Questo aspetto, vista anche la conformazione dei vari pianeti, ognuno caratterizzato da setting e condizioni ambientali proprie, ricorda in maniera assai smaccata il videogioco ideato da Mark Cerny nel lontano 1984, viste le modalità di controllo della nostra sfera volante. Il capolavoro di Thatgamecompany, invece, riecheggia potente nel modo in cui il viaggio è costruito che, pur in assenza di architetture aliene ed altri sparuti viandanti, è pregno di quella solitudine e del senso of wonder che si respiravano scivolando sulla sabbia.

E pad alla mano il concept di Exo One funziona e diverte, soprattutto in virtù dei suggestivi panorami che ci ritroveremo ad attraversare. Anche i controlli fanno il loro dovere, risultando precisi nella maggior parte delle occasioni, se non fosse per una telecamera in vena di fare un po’ troppe bizze in determinati frangenti, situazione che rende ostico il perfetto controllo della nostra navicella. Un appunto lo devo rivolgere anche al mancato supporto al feedback aptico su PS5 che, date le peculiari situazioni atmosferiche che caratterizzano i pianeti, avrebbe potuto fornire quel boost in più all’immersività generale. E non nego che sarei davvero curioso di vedere il gioco abbracciare la VR, proprio in virtù del suo suggestivo setting.
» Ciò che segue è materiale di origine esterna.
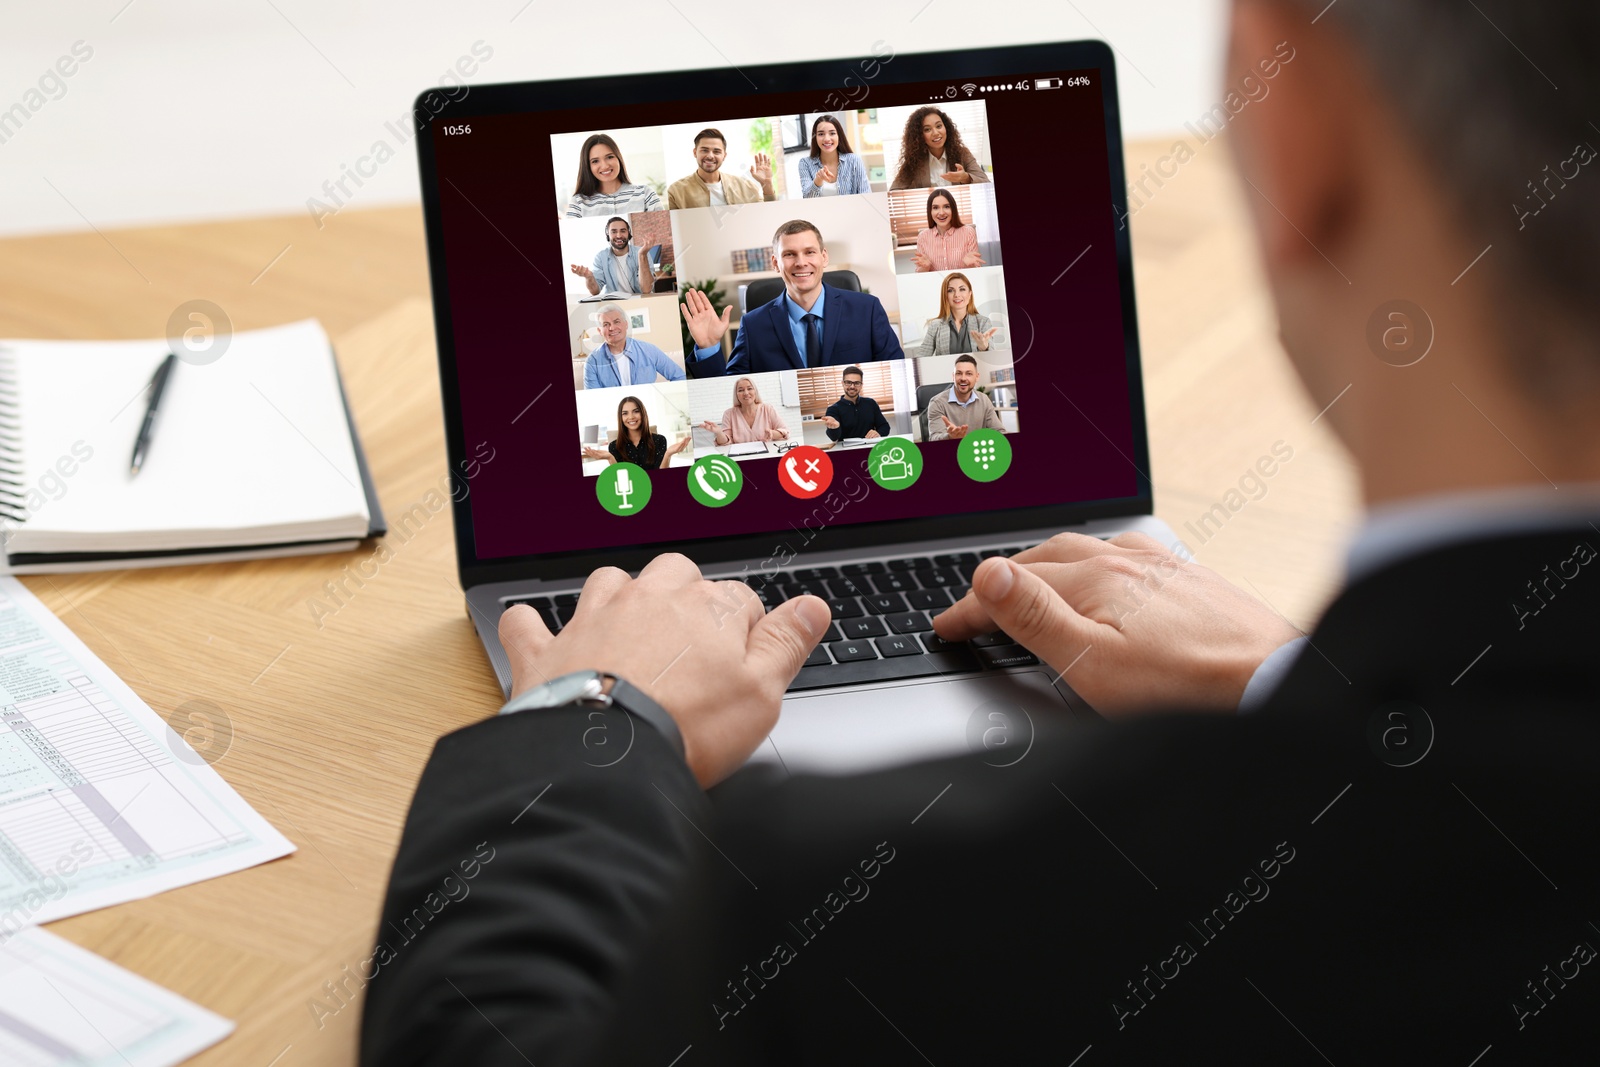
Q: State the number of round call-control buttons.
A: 5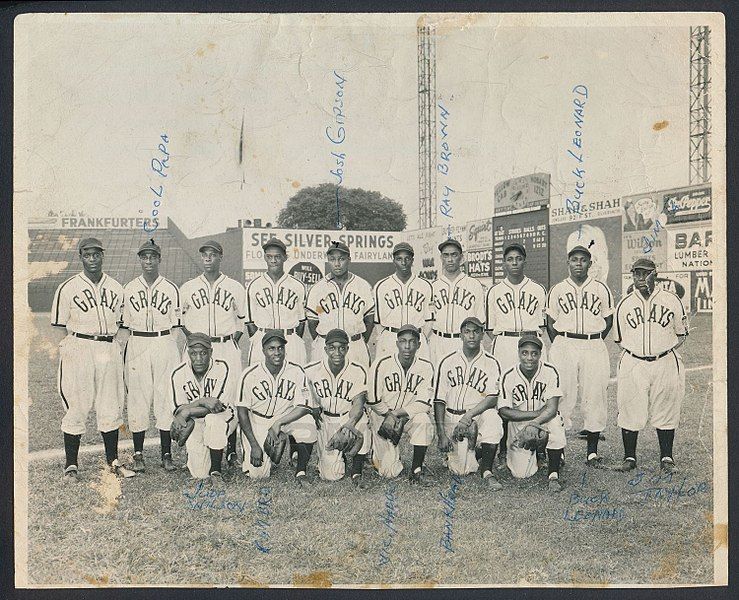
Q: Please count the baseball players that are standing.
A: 10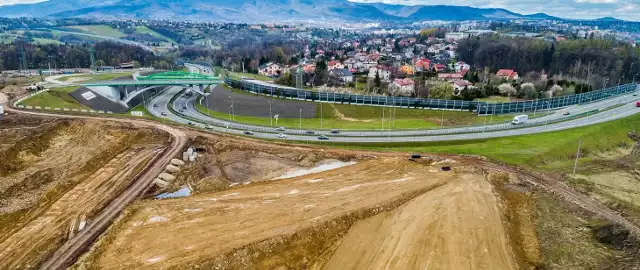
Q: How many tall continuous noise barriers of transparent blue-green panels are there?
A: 1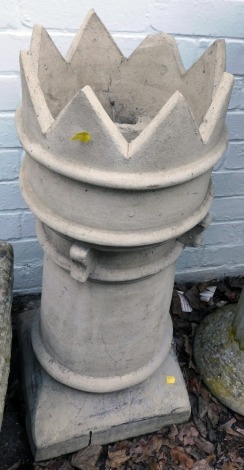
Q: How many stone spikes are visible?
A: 8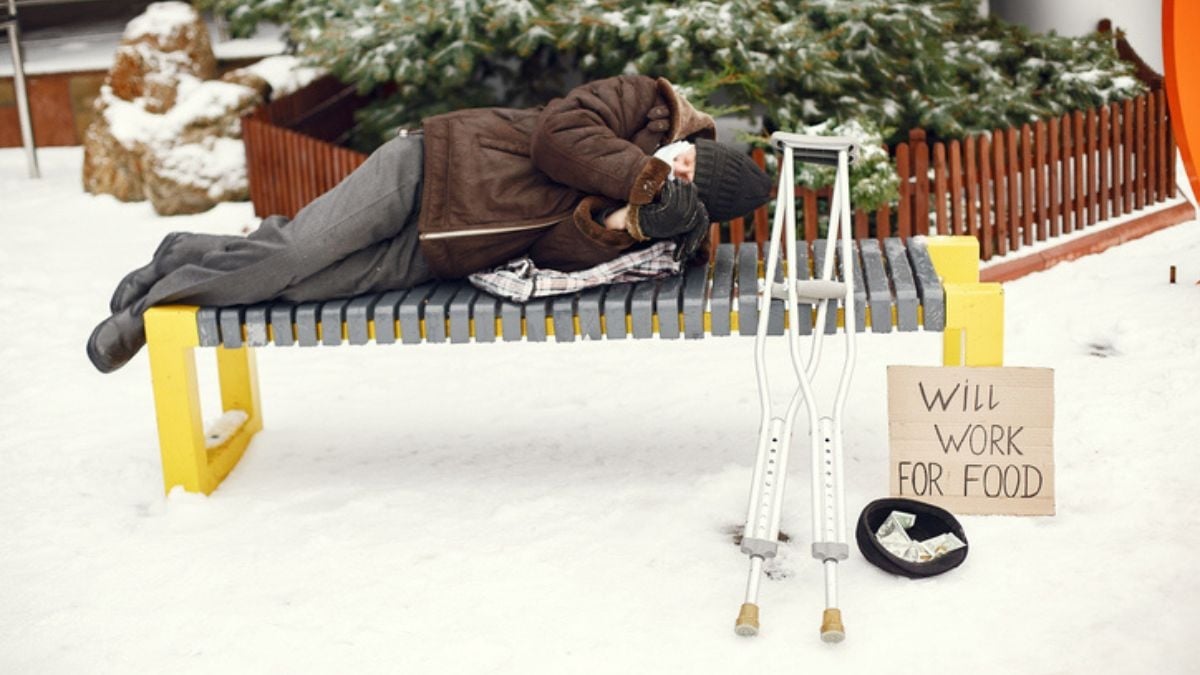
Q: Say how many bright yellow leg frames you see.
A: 2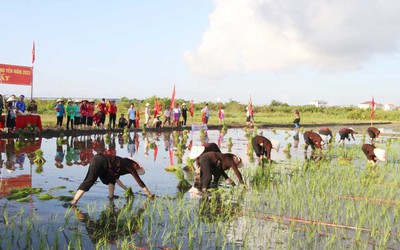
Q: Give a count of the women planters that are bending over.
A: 9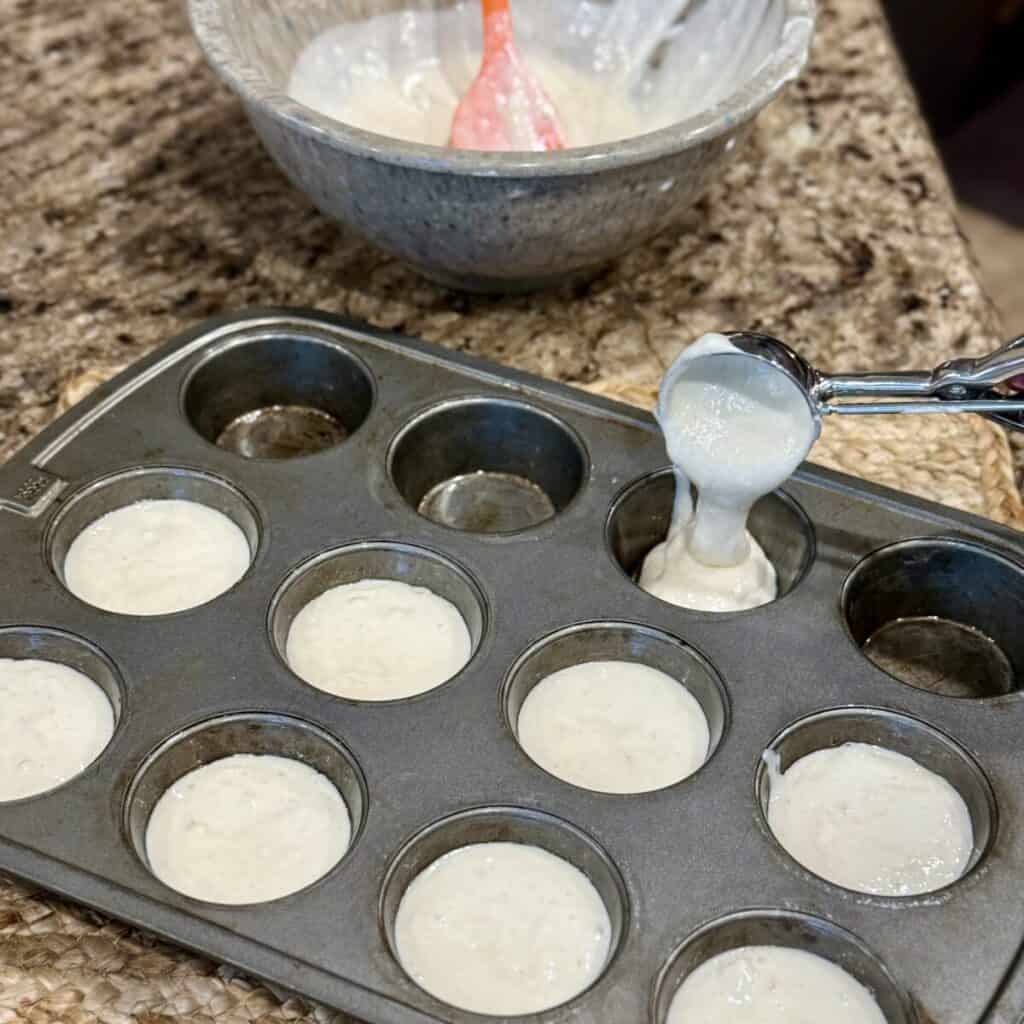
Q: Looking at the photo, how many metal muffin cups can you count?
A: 12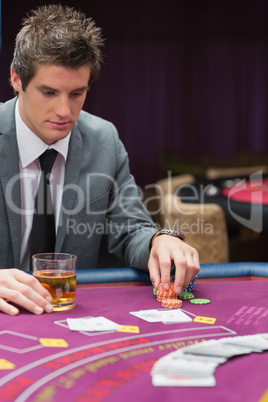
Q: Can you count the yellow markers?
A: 4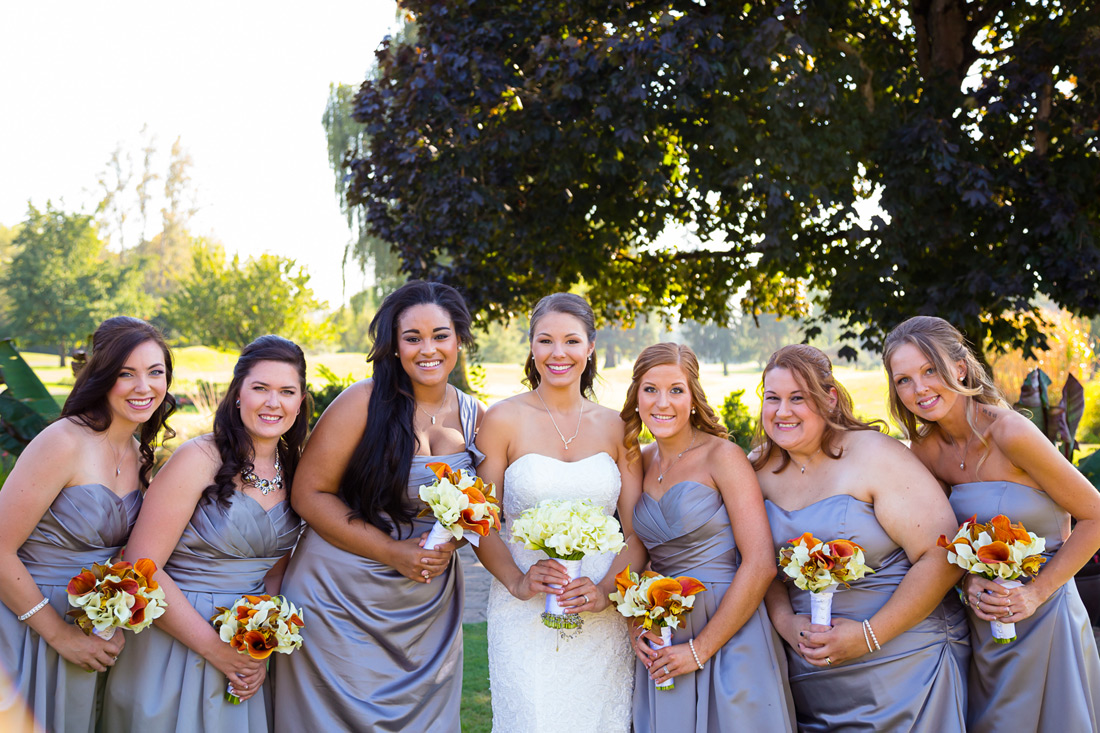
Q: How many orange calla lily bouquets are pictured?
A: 6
Tecnicamente parlando non ci sono appunti particolari da fare, visto che pur non presentando un comparto grafico strabiliante (se proprio vogliamo analizzare nel dettaglio ogni frammento), è la direzione artistica generale a tenere saldamente in mano la situazione, regalandoci momenti davvero evocativi ed eterei che difficilmente non potranno fare breccia. Mi sarei aspettato qualcosa di più lato sonoro, magari una soundtrack un po’ più presente ed incisiva di quella assai più rarefatta (ma comunque pregevole) che ci accompagna lungo tutto il viaggio.

Sicuramente suggestivo e particolare, il viaggio alla base di Exo One rappresenta senza dubbio un’esperienza alquanto particolare ed unica, meritevole della nostra attenzione. Rotolare, scivolare e volteggiare lungo i pianeti che costellano la nostra corsa verso il pianeta Giove, regalano emozioni sicuramente palpabili, pur al netto di qualche incertezza nel sistema di controllo in determinate situazioni. Lasciando per un attimo da parte queste piccole magagne, quello che resta è un racconto sussurrato ed evanescente, che poggia gran pare del proprio fascino su di una messa in scena evocativa e ben tratteggiata. Il lavoro firmato Exbleative è una sorta di walking simulator in salsa spaziale, capace di catturare l’attenzione di chi saprà lasciarsi rapire dalla sua voglia di trasportarci tra le profondità più nascoste del cosmo.